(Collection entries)
——

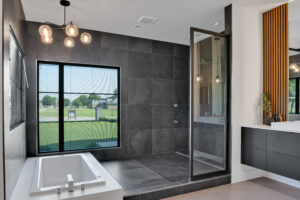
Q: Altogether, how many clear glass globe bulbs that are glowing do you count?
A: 5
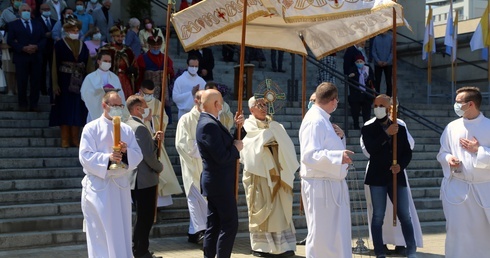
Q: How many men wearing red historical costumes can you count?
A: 2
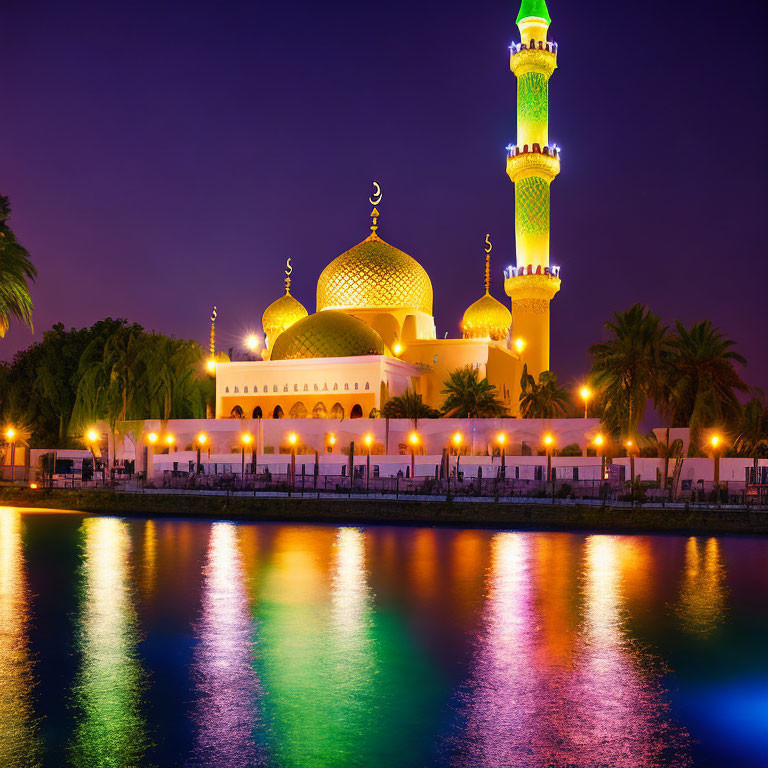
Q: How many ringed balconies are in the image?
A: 3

——

Problem requirements:
Look through the entries above; copy each line where the string "count" appears.

Reply to the exercise:
Q: Altogether, how many clear glass globe bulbs that are glowing do you count?
Q: How many men wearing red historical costumes can you count?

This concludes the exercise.